* [Work item] Find the lines below in which the string "dark" occurs. Copy each one.

+++ Information

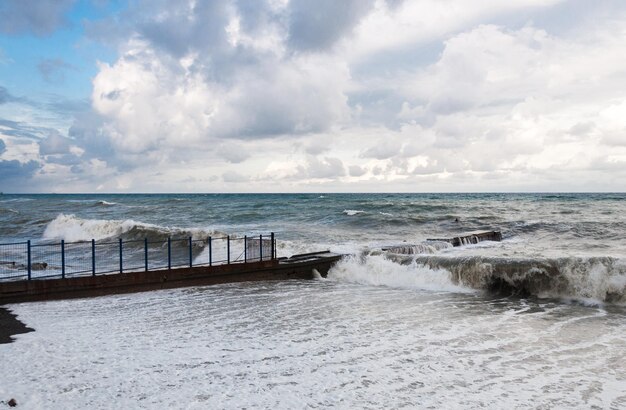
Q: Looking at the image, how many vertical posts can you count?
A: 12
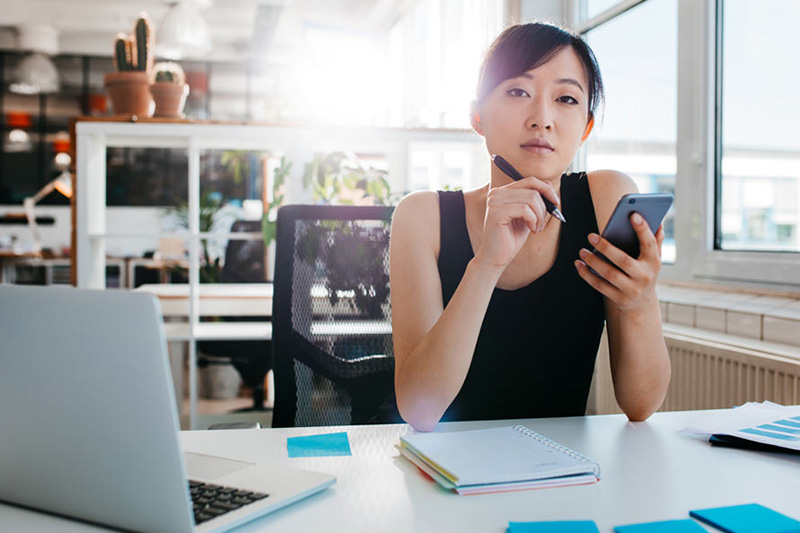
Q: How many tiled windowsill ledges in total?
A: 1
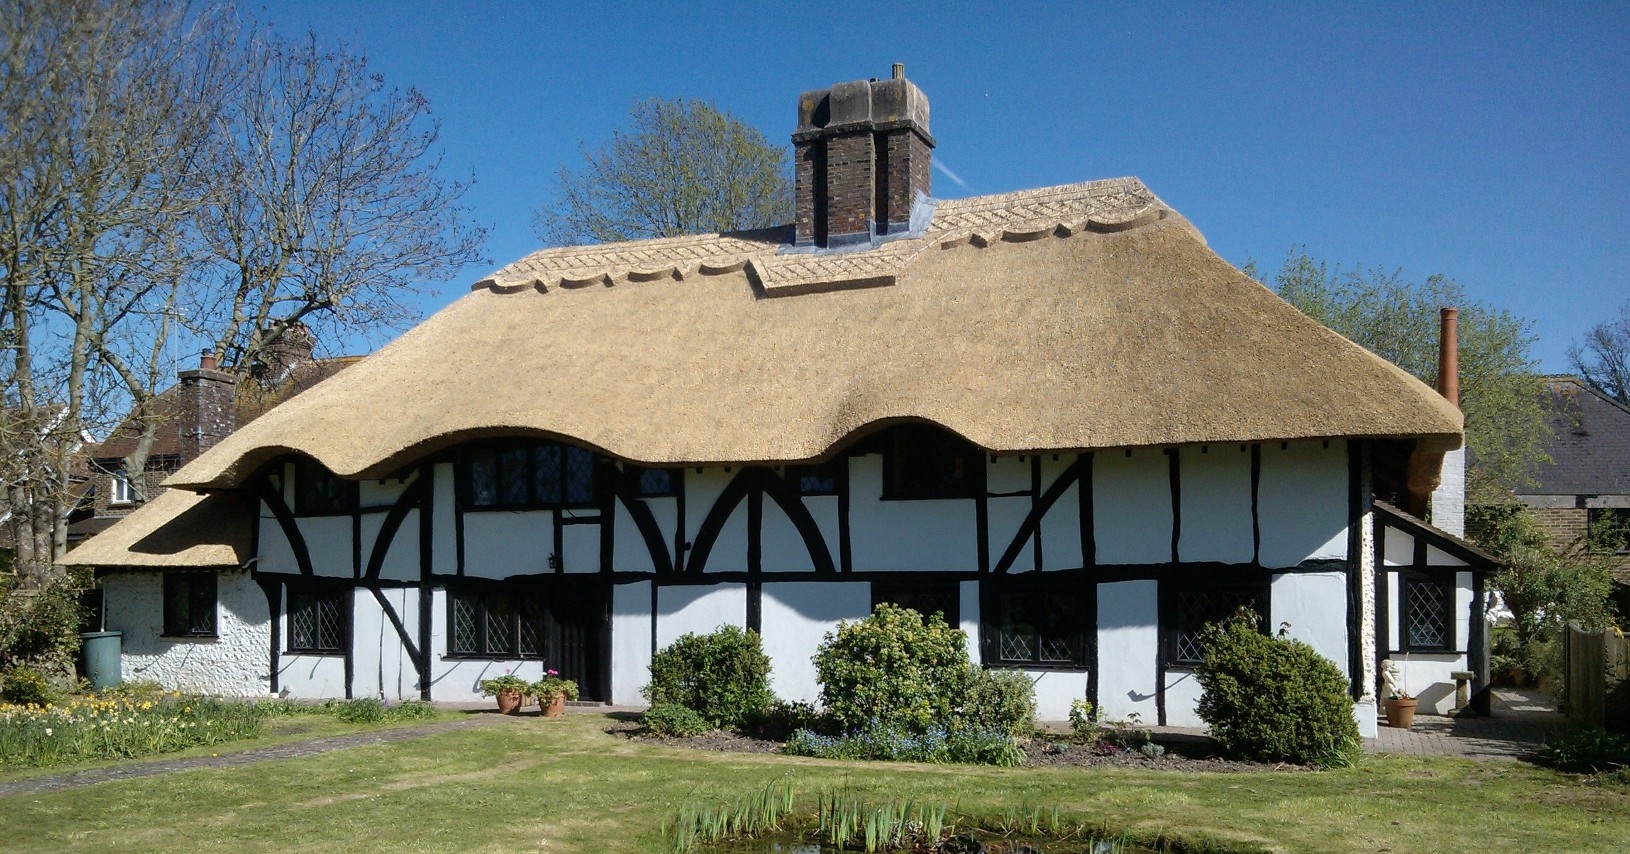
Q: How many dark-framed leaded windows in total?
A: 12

++++++
+++ Information

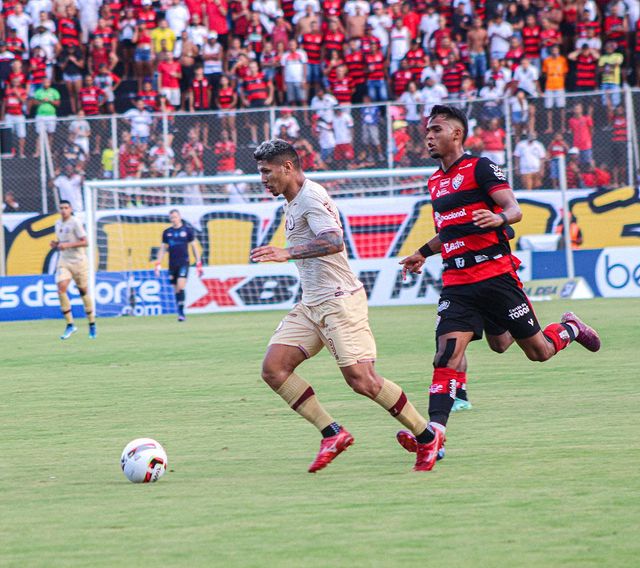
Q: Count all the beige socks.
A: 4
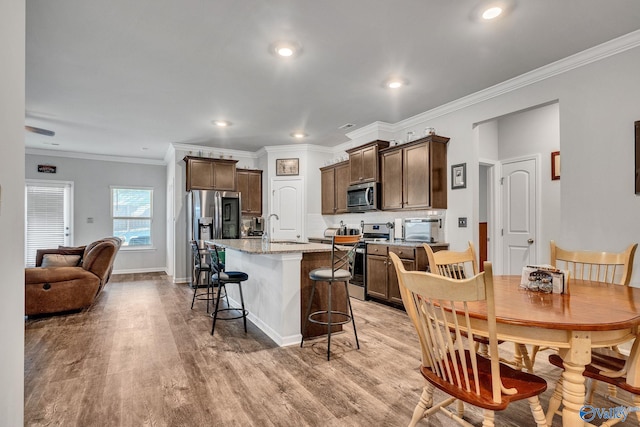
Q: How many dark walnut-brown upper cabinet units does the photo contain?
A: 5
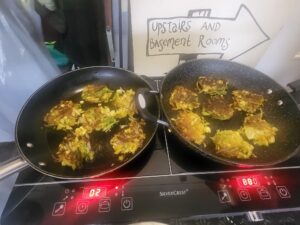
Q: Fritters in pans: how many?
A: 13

++++++

* [Solution]
Q: How many dark-framed leaded windows in total?
Q: How many dark walnut-brown upper cabinet units does the photo contain?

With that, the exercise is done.